Produce a verbatim transcript of the entries below, excluding pictures.
----------------
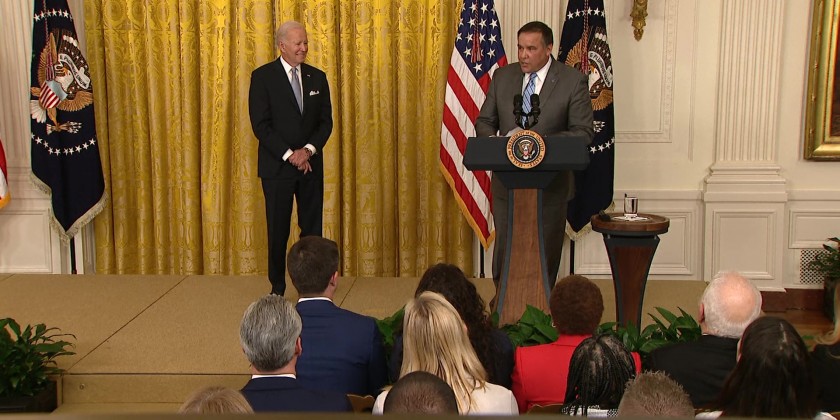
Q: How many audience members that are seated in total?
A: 12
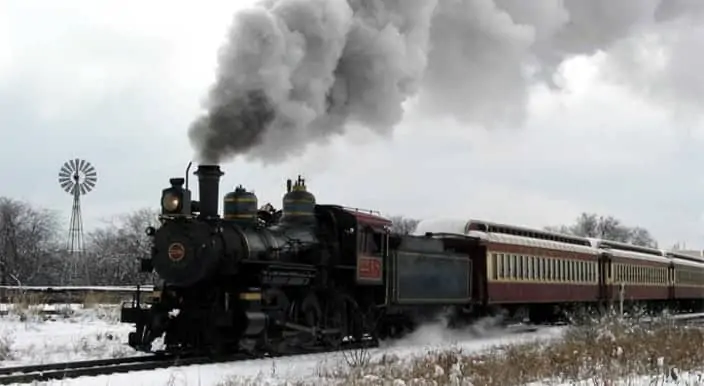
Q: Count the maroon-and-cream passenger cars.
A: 3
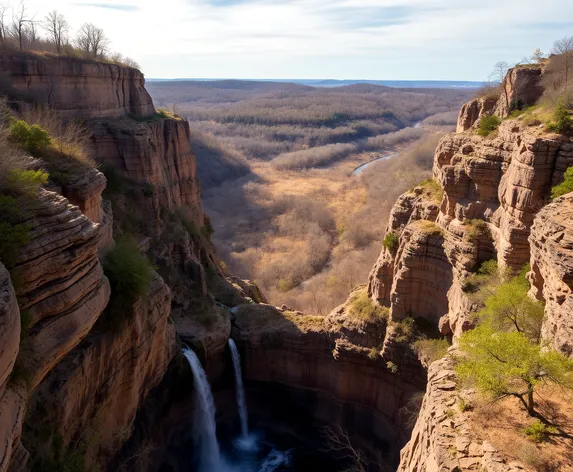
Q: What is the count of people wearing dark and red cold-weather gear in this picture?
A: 0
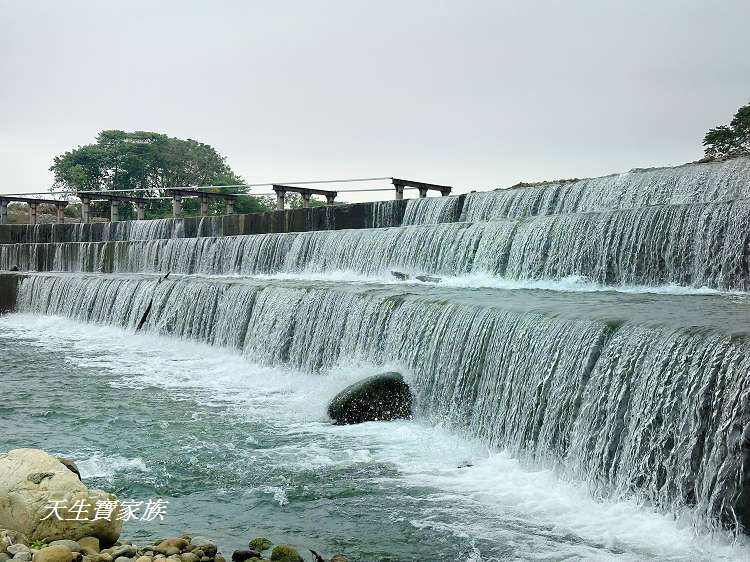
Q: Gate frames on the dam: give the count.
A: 5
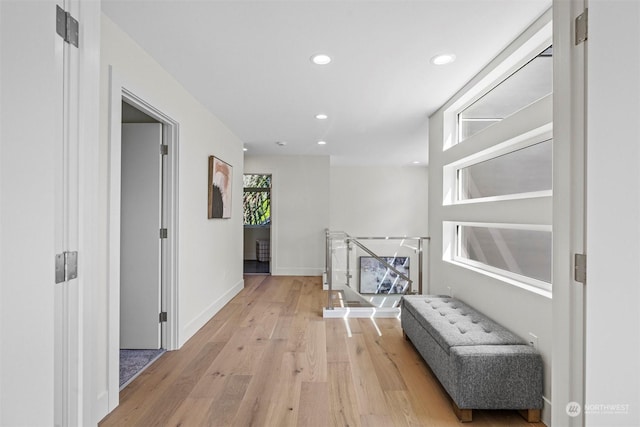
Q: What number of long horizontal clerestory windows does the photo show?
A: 3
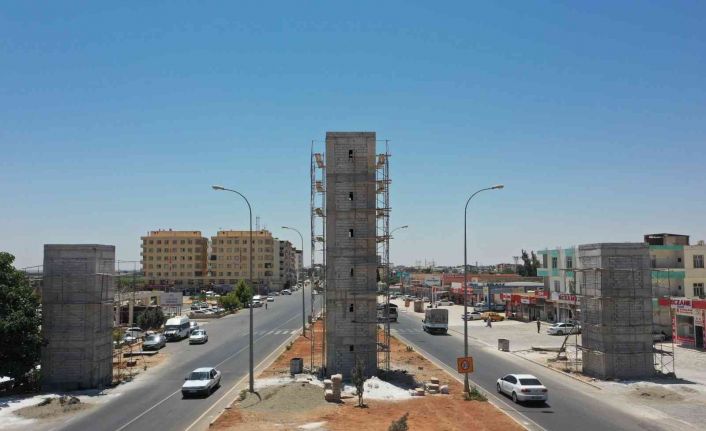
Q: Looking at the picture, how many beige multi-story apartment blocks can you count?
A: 2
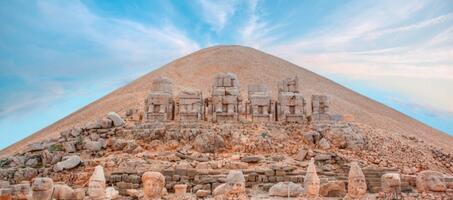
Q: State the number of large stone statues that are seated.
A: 5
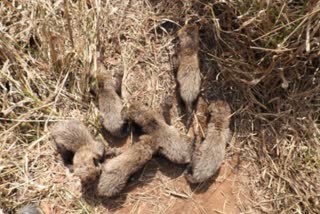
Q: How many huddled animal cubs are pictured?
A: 6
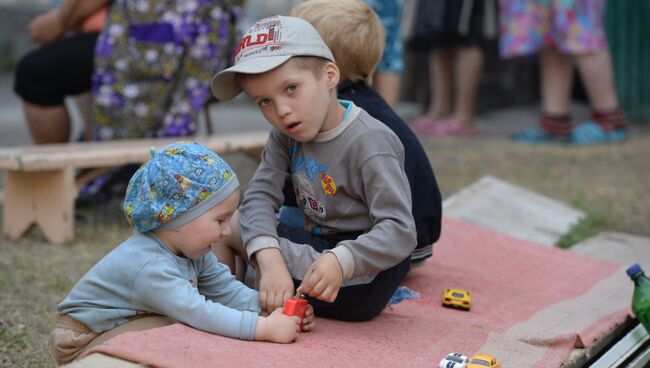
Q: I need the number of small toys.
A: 4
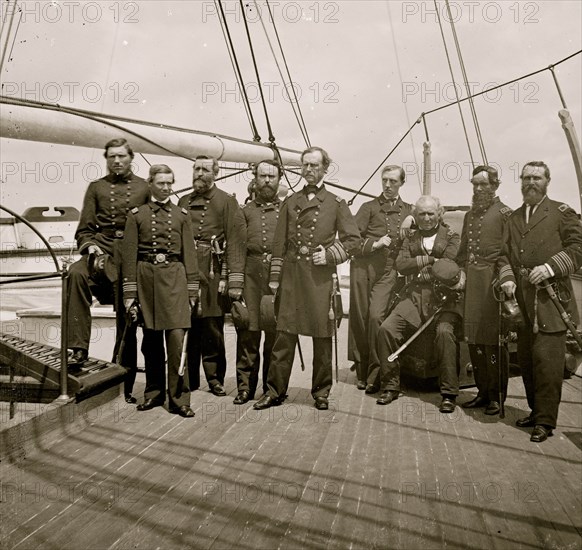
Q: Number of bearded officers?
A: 4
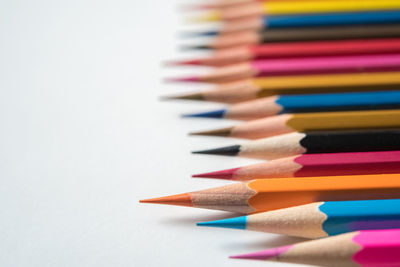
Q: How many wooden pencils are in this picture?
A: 14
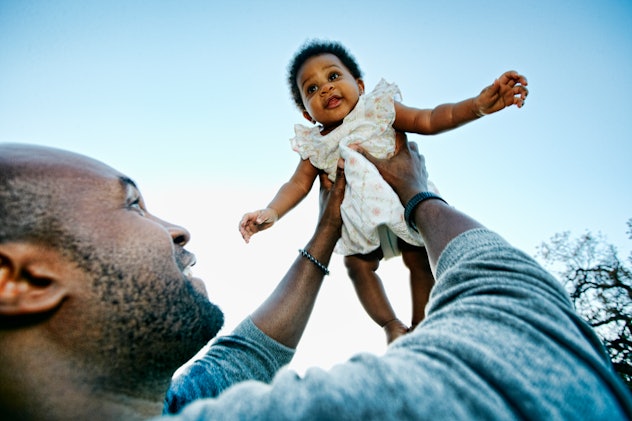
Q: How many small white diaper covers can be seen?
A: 1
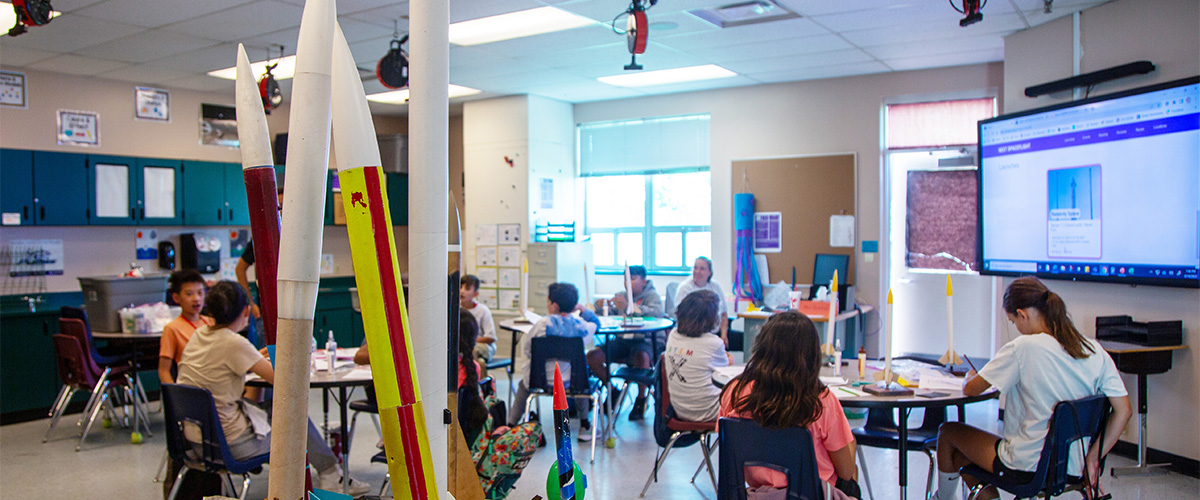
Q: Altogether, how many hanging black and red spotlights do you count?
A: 5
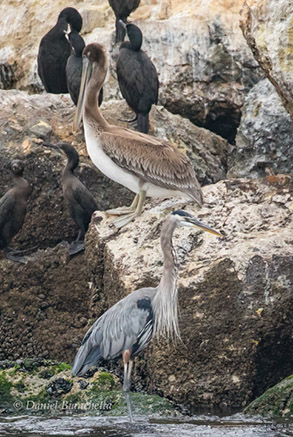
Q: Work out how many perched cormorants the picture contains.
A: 6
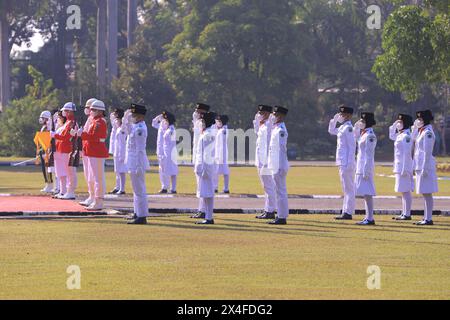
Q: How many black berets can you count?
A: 12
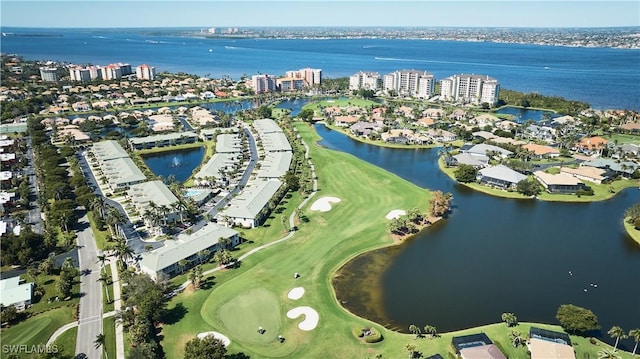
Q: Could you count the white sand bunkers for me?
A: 5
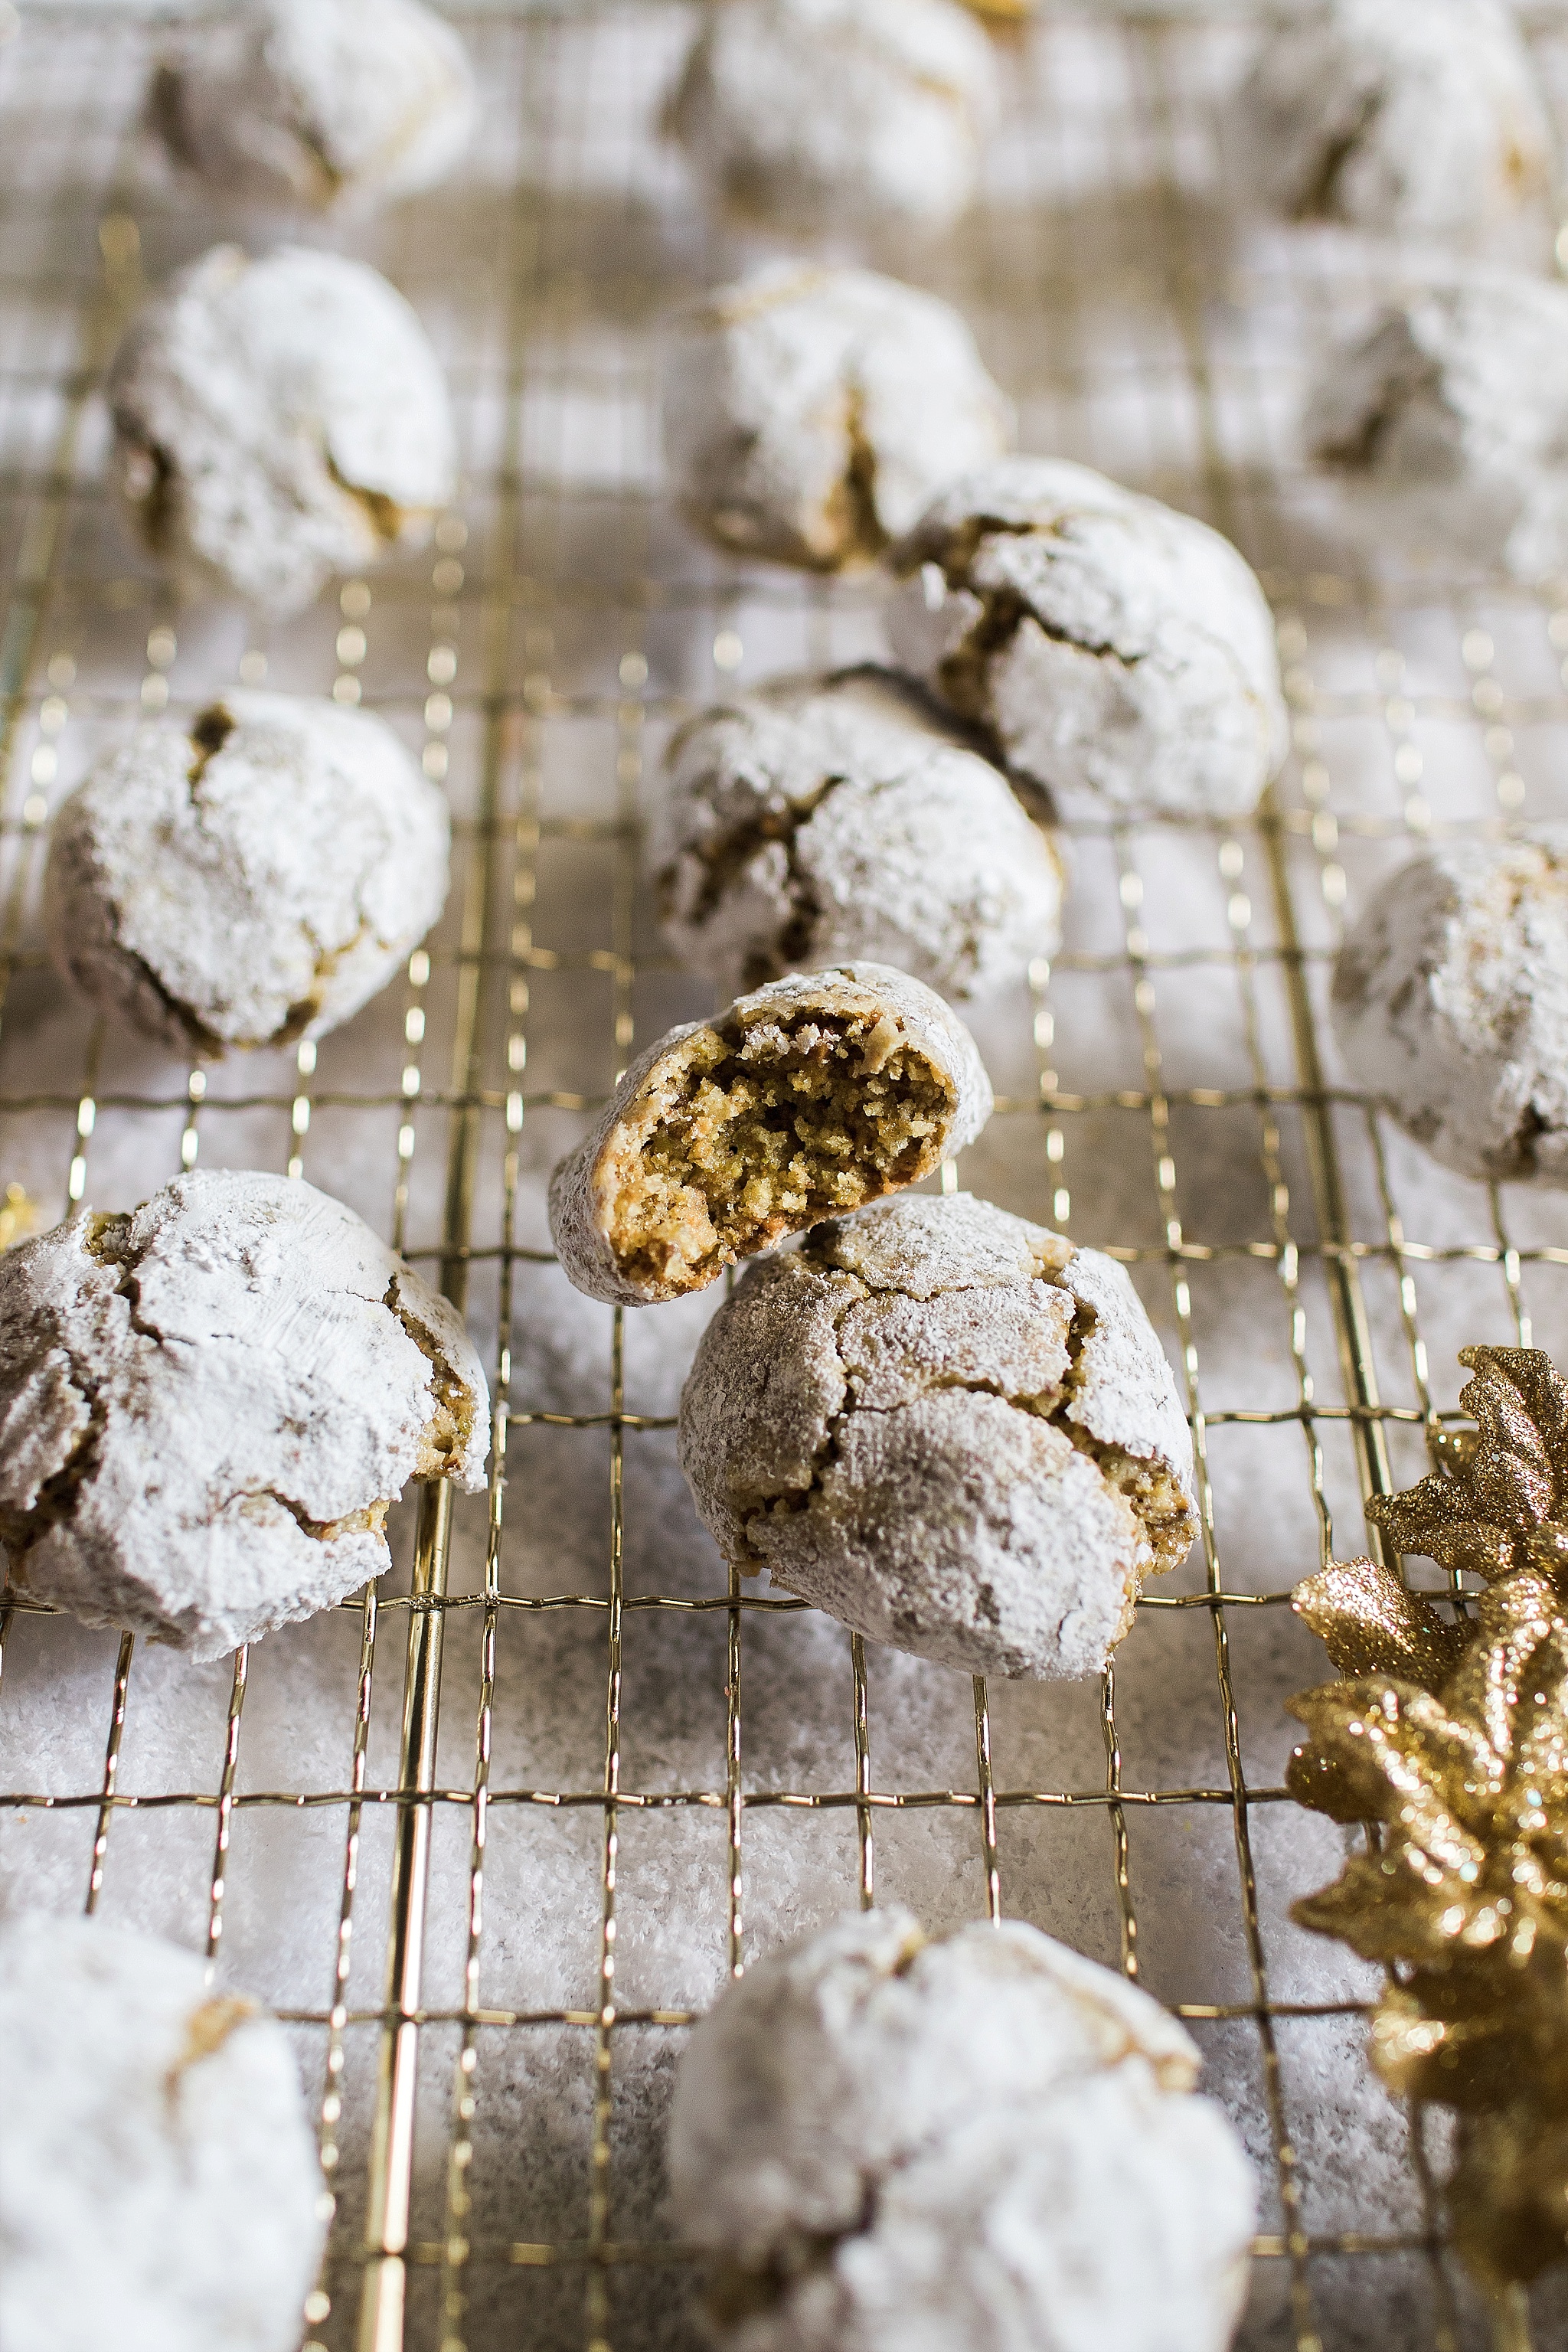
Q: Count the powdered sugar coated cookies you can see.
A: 15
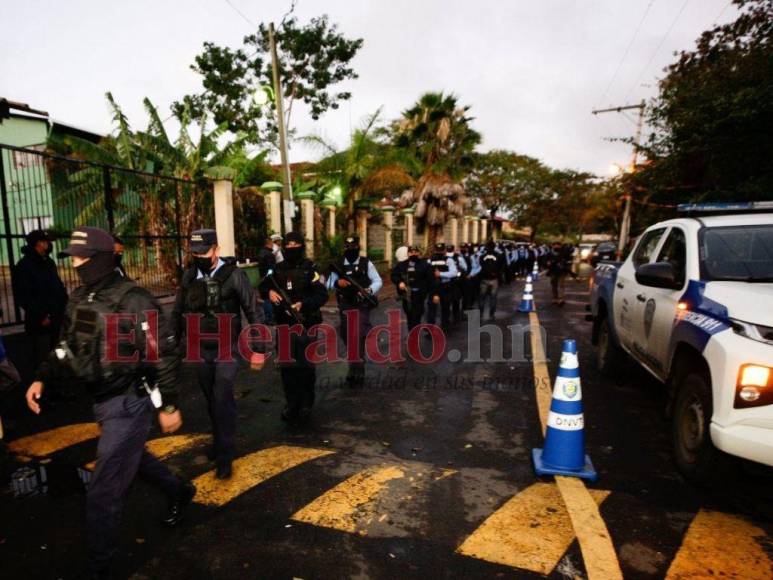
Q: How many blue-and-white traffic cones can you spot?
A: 3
----------------
Solved problem ▸
Q: How many audience members that are seated in total?
A: 12
Q: Count the maroon-and-cream passenger cars.
A: 3
Q: What is the count of people wearing dark and red cold-weather gear in this picture?
A: 0
Q: Gate frames on the dam: give the count.
A: 5
Q: What number of long horizontal clerestory windows does the photo show?
A: 3
Q: Looking at the picture, how many beige multi-story apartment blocks can you count?
A: 2
Q: State the number of large stone statues that are seated.
A: 5
Q: How many huddled animal cubs are pictured?
A: 6
Q: I need the number of small toys.
A: 4
Q: Number of bearded officers?
A: 4
Q: How many wooden pencils are in this picture?
A: 14
Q: How many small white diaper covers can be seen?
A: 1
Q: Altogether, how many hanging black and red spotlights do you count?
A: 5
Q: Work out how many perched cormorants the picture contains.
A: 6
Q: How many black berets can you count?
A: 12
Q: Could you count the white sand bunkers for me?
A: 5
Q: Count the powdered sugar coated cookies you can see.
A: 15
Q: How many blue-and-white traffic cones can you spot?
A: 3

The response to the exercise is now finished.